━━ INPUT
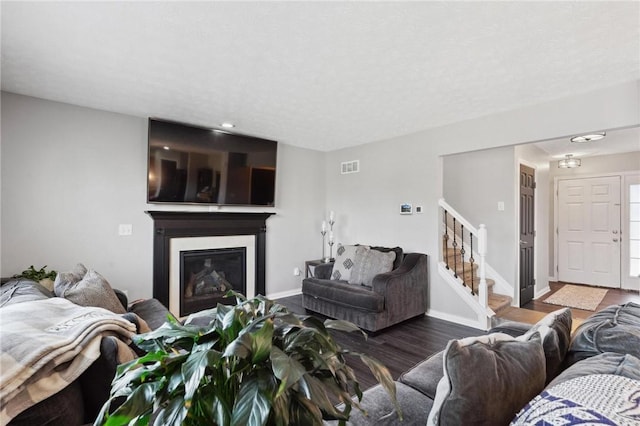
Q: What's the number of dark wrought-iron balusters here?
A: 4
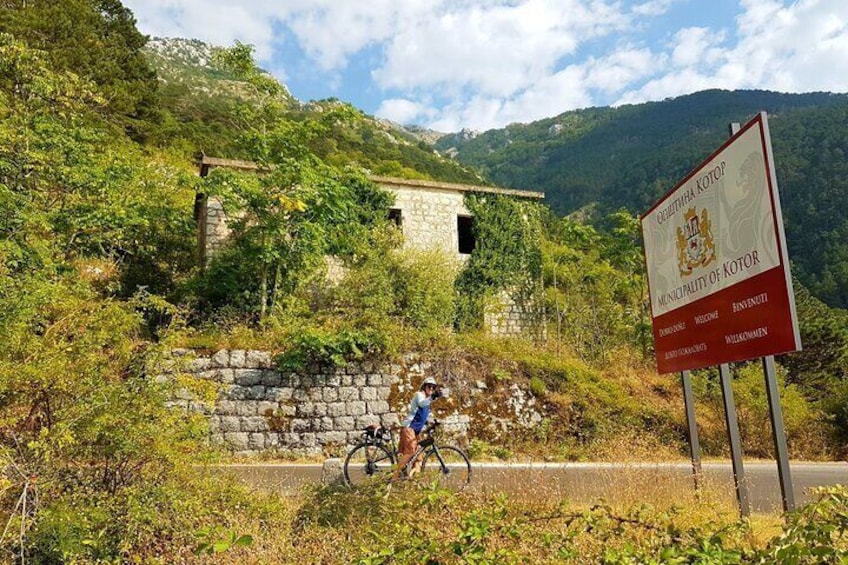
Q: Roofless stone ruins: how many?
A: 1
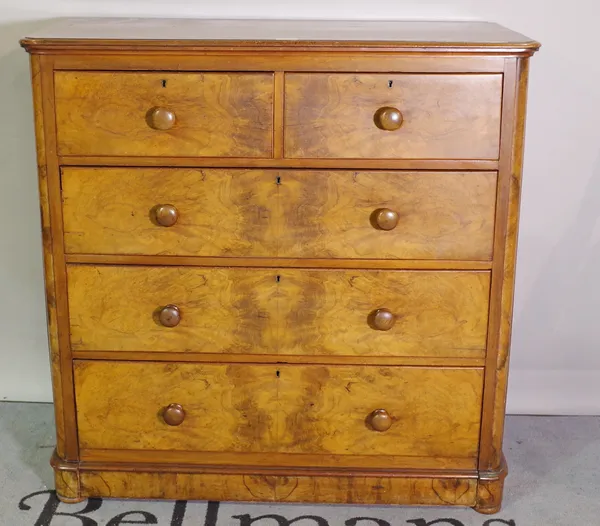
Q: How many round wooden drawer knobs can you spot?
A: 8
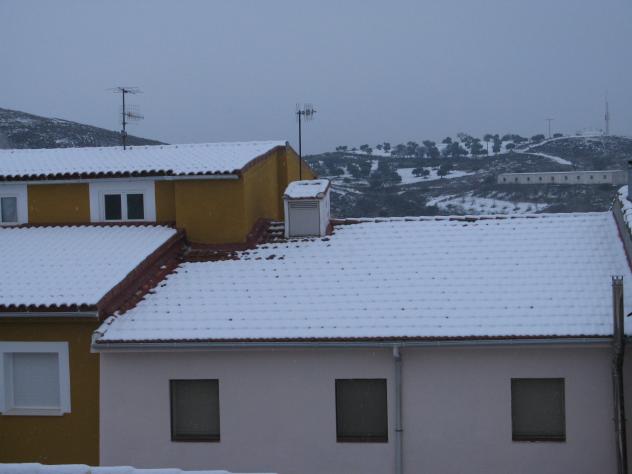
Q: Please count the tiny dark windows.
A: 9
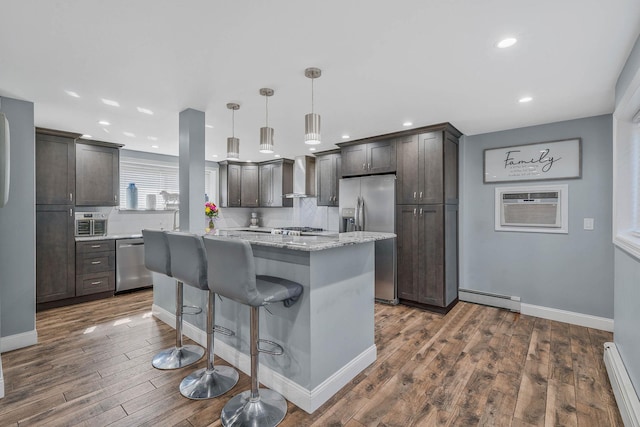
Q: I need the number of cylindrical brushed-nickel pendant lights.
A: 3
━━━━
» PROBLEM STATEMENT: All of the data above should be quoted exactly, except for the pictures.

» OUTPUT OF THE TASK:
Q: What's the number of dark wrought-iron balusters here?
A: 4
Q: Roofless stone ruins: how many?
A: 1
Q: How many round wooden drawer knobs can you spot?
A: 8
Q: Please count the tiny dark windows.
A: 9
Q: I need the number of cylindrical brushed-nickel pendant lights.
A: 3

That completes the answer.